• [Task]: Below are records. Find each line in them that holds the word "number" and copy it.

• [Study material]:

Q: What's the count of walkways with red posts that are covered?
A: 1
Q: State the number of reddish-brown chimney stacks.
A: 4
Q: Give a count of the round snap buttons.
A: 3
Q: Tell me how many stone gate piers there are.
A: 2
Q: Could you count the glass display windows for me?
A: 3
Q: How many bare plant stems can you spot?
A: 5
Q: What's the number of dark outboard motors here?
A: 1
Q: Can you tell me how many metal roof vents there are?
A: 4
---
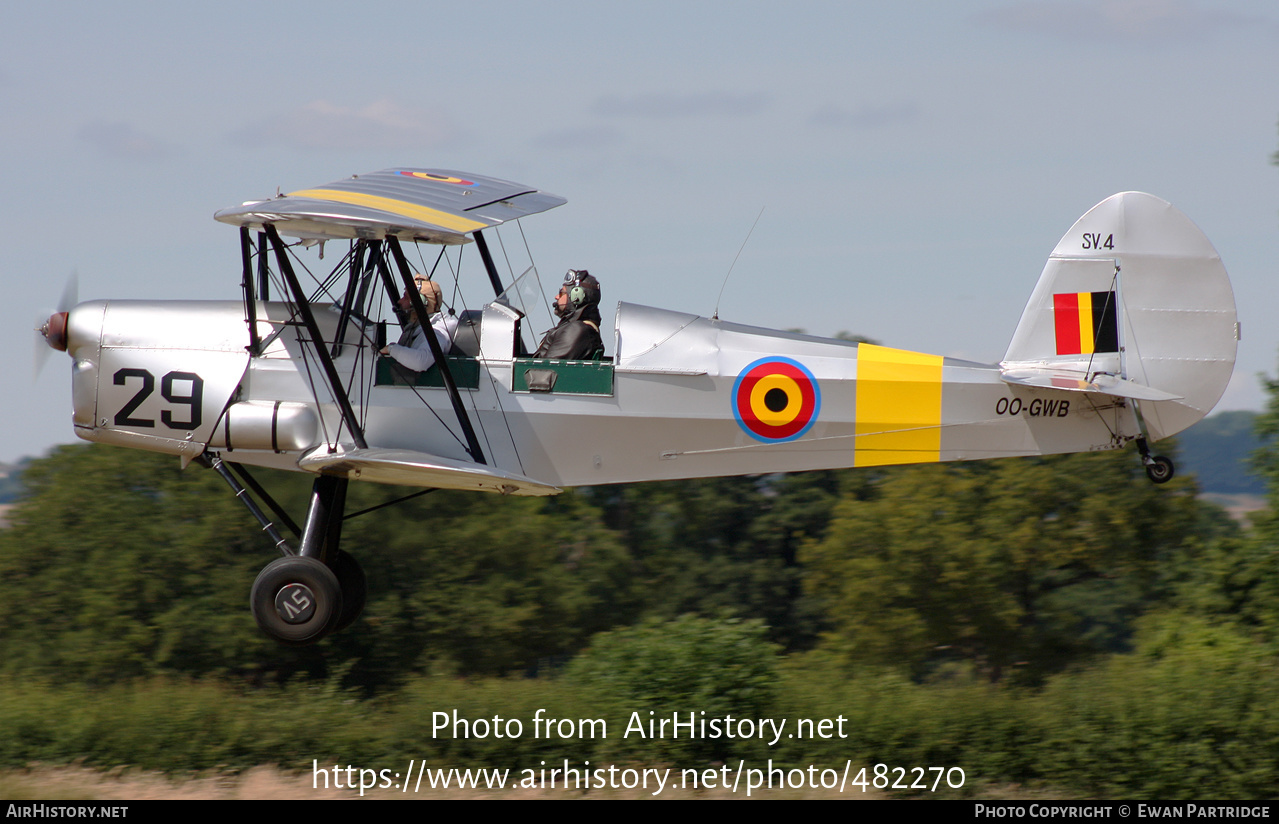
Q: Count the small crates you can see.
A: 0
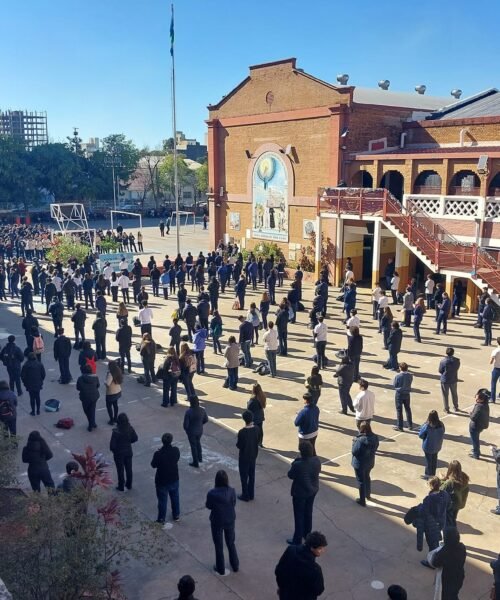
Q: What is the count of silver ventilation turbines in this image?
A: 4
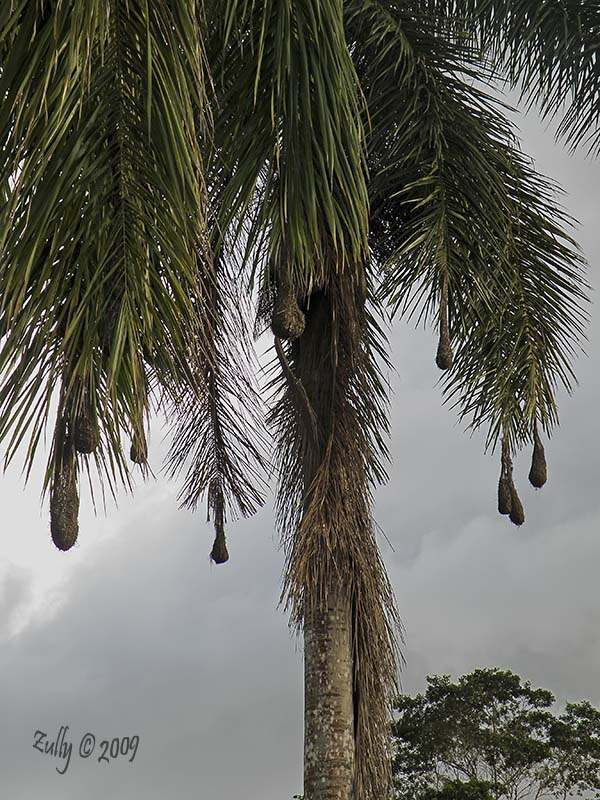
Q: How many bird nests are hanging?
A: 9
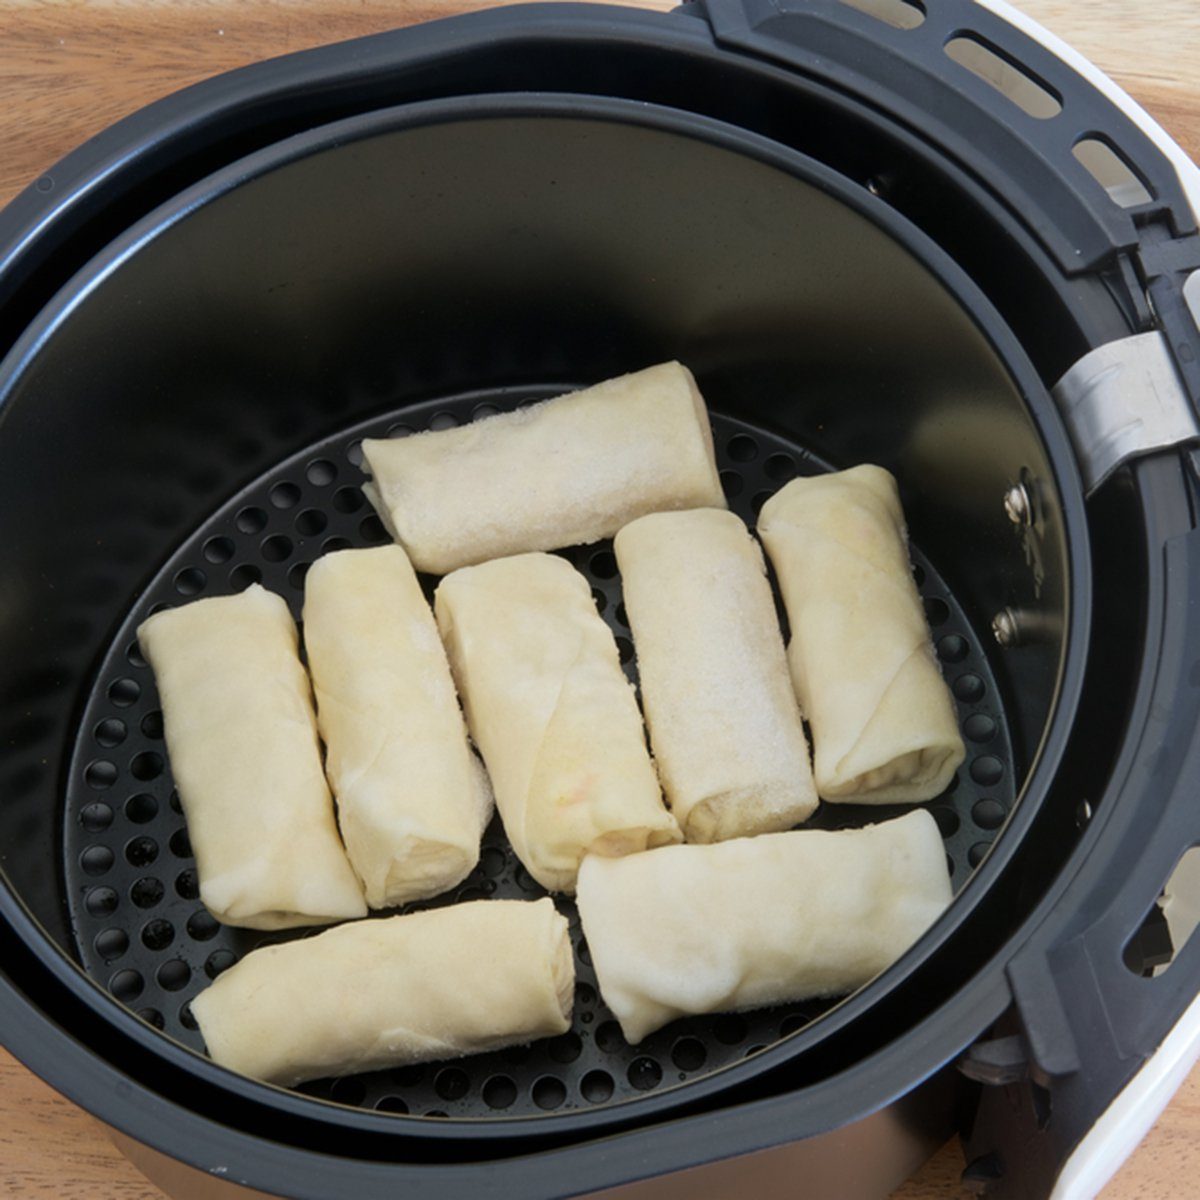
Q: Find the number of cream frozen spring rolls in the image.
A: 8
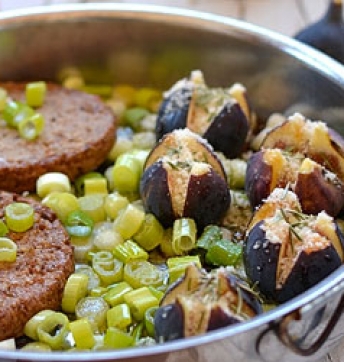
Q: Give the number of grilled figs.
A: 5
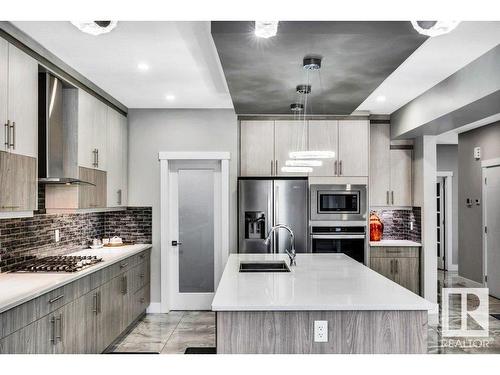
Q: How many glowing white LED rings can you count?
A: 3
---
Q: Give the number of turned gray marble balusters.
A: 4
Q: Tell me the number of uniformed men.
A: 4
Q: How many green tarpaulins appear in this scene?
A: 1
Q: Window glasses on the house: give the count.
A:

• [Result for this exercise]:
Q: State the number of reddish-brown chimney stacks.
Q: What's the number of dark outboard motors here?
Q: Find the number of cream frozen spring rolls in the image.
Q: Give the number of grilled figs.
Q: Give the number of turned gray marble balusters.
Q: Tell me the number of uniformed men.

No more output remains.